どこもかしこも光があたって眩しいほどなのに、自分だけが影に隠れていることが、皮肉なことだと思った。
「セブルス? …彼女を気に入ったか?」
じっと見つめていたせいか、ルシウスがからかうような笑みを浮かべた。
慌ててそれに首を振って否定する。
「いえ、そういうわけでは…彼女は、その、何故自分のことを知っていたのかと思って…」
いじめられっ子としての自分が知られているのだとしたら、とおもうと自然と気持ちが落ち込んでくる。
地面に色濃く落ちる自分の影をじっとみやった。
「ああ…詳しくは聞いていないが、唯はおそらくブラックと縁のあるものだ。私のことも初めから知っていたくらいだしな」
「え…そうなんですか?」
うなずいたルシウスに、先ほどまでの暗い感情の波が引いてゆく。
純血同士は、知り合いであることが多いし、何よりブラックの縁のものだというのならセブルスのことを知っていてもおかしくはない。
少し知っている程度、ということなのだろう。
よくよく考えれば、セブルスの名前を呼んだときの彼女は、どこか自信なさ気だった。
「そう、ですか」
よかった、と安堵の息が漏れる。
先ほどの冷たさはもう引いていた。現金なものだ。
「知り合いになっておいて損はないだろう。アルファード・ブラックが彼女にご執心のようだしな」
「…アルファード、ブラック…」
あまり覚えのない名前に記憶をたぐる。
たしか、シリウス・ブラックの叔父だったか。あまり人前に顔を出さないので印象は薄いがブラックはブラックだ。

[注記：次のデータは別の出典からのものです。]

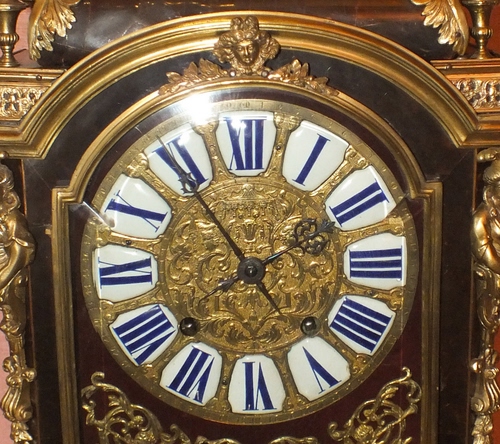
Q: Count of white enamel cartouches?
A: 12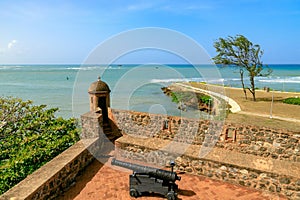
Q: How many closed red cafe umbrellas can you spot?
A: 0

唯・霧野、と名前を忘れないよう心の中でその名前を反芻した。


一通り書き終えて、 唯はようやく羽ペンを置いた。
インクが乾いたか確認して、丁寧に皮用紙を折りたたみ封筒へと入れる。
「…当たり前だけど、スネイプ先生にも若いときがあるんだよね」
唯の知るスネイプは魔法薬学の先生だ。
ちょっと厭味で、でも実は優しい生徒思いの先生。
………ハリーたちには誤解されてたけど。
明日の朝一に手紙を出そうと、目覚ましを少し速めにセットし、ベッドにもぐりこんだ。